As a mathematical method for enhancing the accuracy of predictions in data mining and machine learning, backpropagation (backward propagation) is essential.
While learning, backpropagation in machine learning is used to compute the gradient descent with regard to weights in artificial neural networks. We compare desired outputs with actual system outputs and then optimize the systems by modifying connection weights to minimize the difference. The backpropagation learning algorithm’s name comes from the fact that the weights are modified backward, from output to input.
Because it was difficult to understand how adjusting weights and biases affected the overall behavior of an artificial neural network, neural network applications were not widely used until the early 2000s when computers offered the essential insight. They have been used in a variety of artificial intelligence (AI) applications, including natural language processing, optical character recognition, and image processing.

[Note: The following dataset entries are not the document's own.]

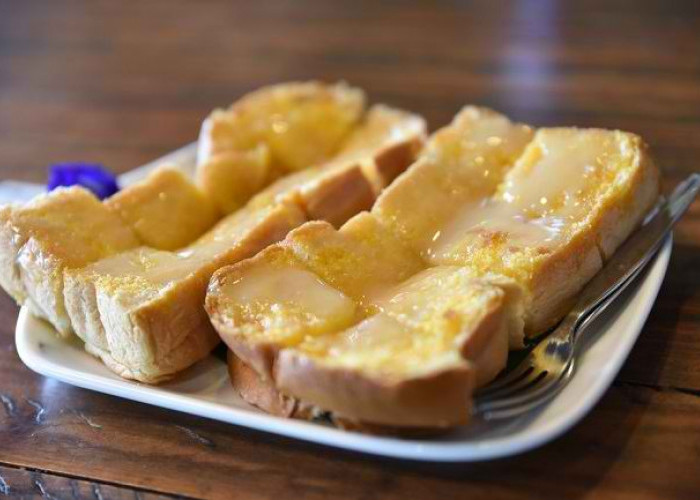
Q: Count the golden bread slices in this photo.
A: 2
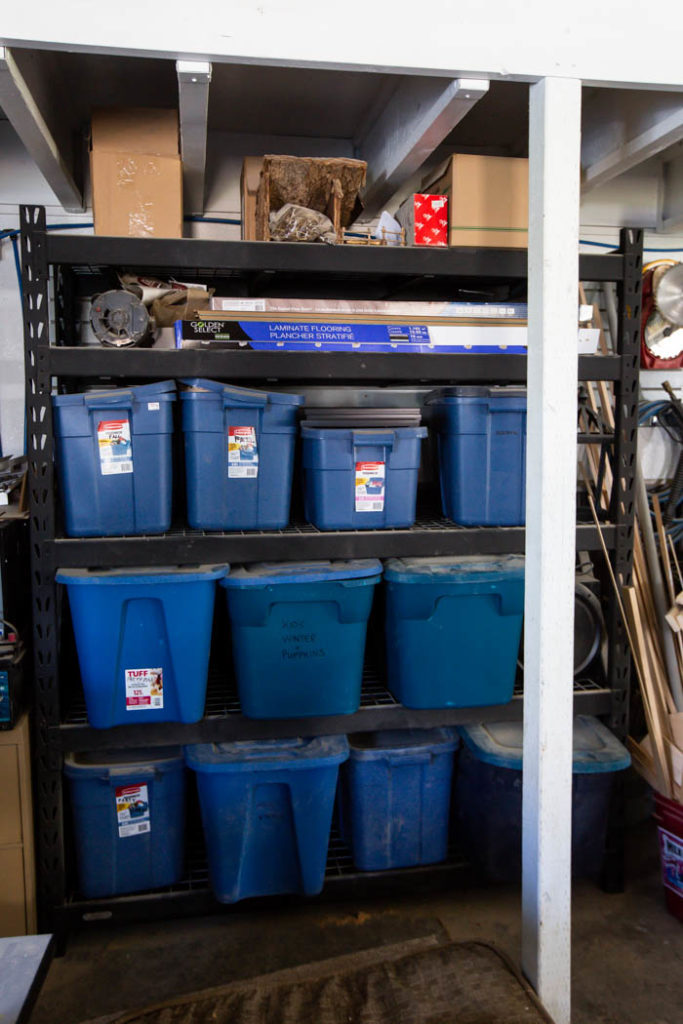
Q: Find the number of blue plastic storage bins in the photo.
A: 11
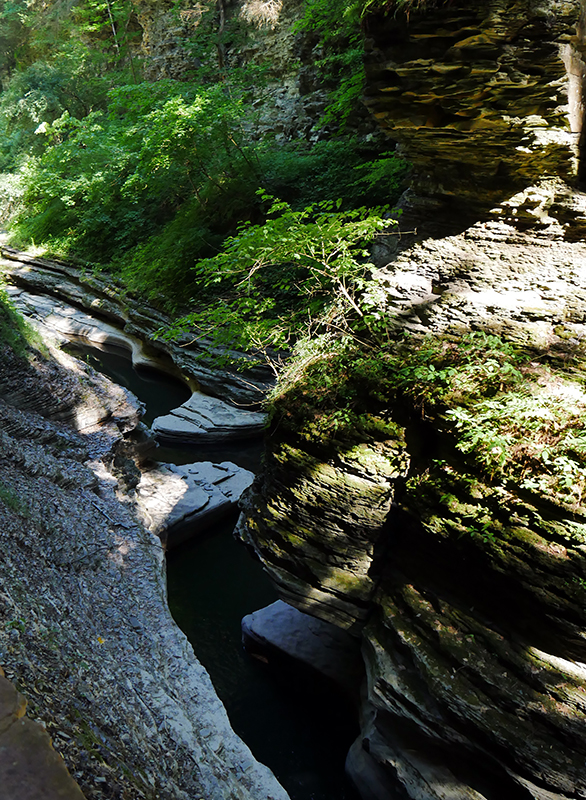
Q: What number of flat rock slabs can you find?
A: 3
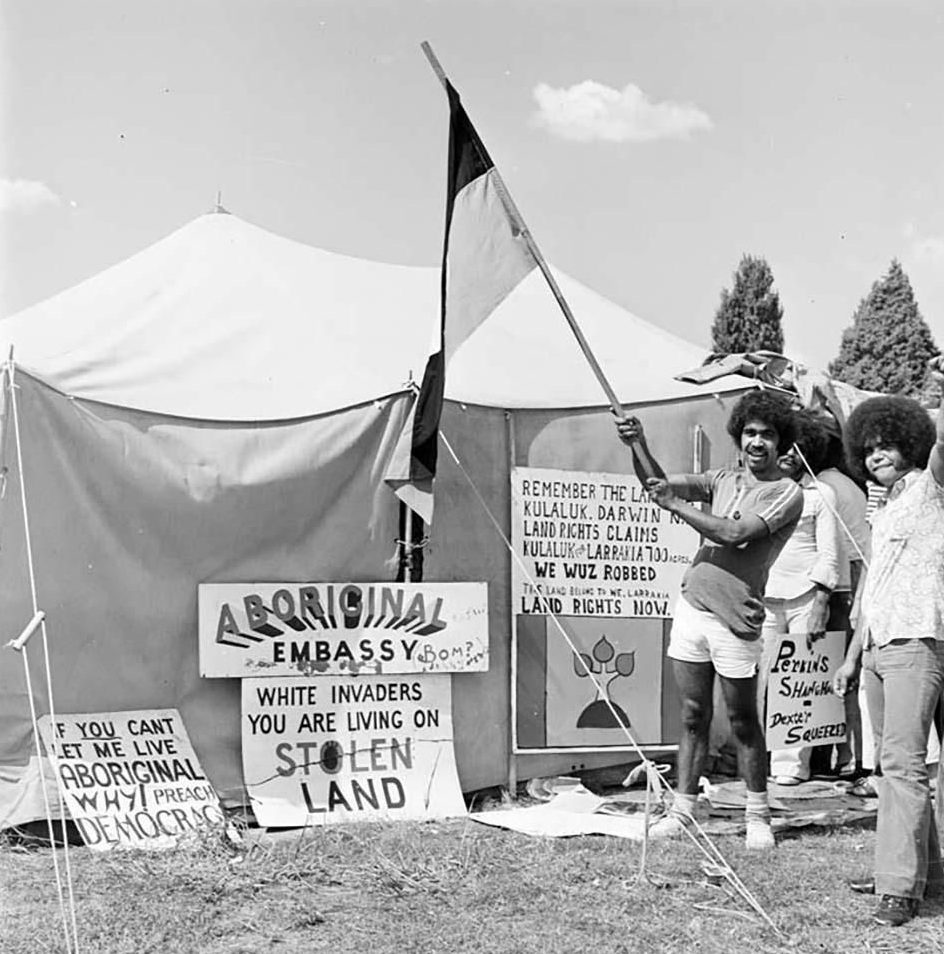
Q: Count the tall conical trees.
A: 2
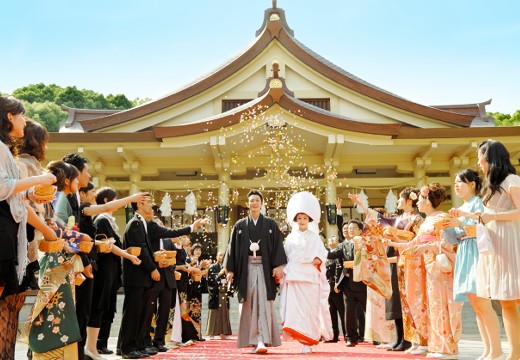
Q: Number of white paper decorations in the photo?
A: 4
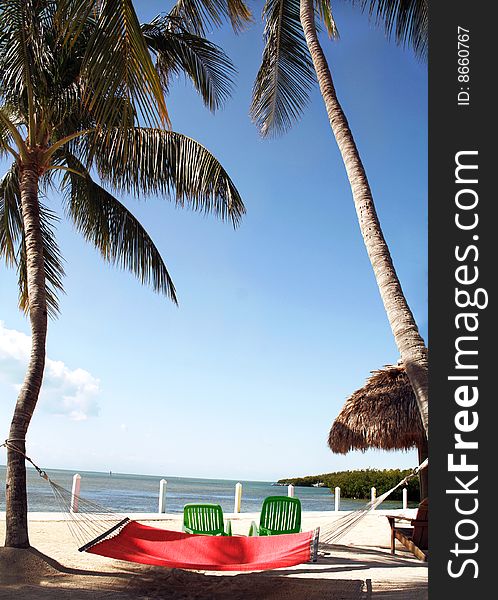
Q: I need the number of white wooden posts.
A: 7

When calculating the loss function gradient, backpropagation requires that each input value be associated with a known, intended outcome. This makes backpropagation an example of an unsupervised machine learning technique.
The machine learning backpropagation method has evolved as a key aspect of machine learning applications that use predictive analytics, alongside classifiers such as Naive Bayesian filters and decision trees.
If the neural network can’t be reduced to a single expression of compounded functions, or if it can’t be expressed as a directed acyclic graph, this method can’t be used.
The output of a node at one point in time is transmitted back into the network at the next time point in a recurrent neural network, which processes an incoming time series. Because a recurrent neural network has cycles, it cannot be described as a directed acyclic graph.
A recurrent neural network can, however, be ‘unrolled’ and viewed as a feedforward neural network. A single copy of the original neural network is used to represent each timestep.
Backpropagation across time is achieved by unrolling a recurrent neural network and representing it as a feedforward neural network.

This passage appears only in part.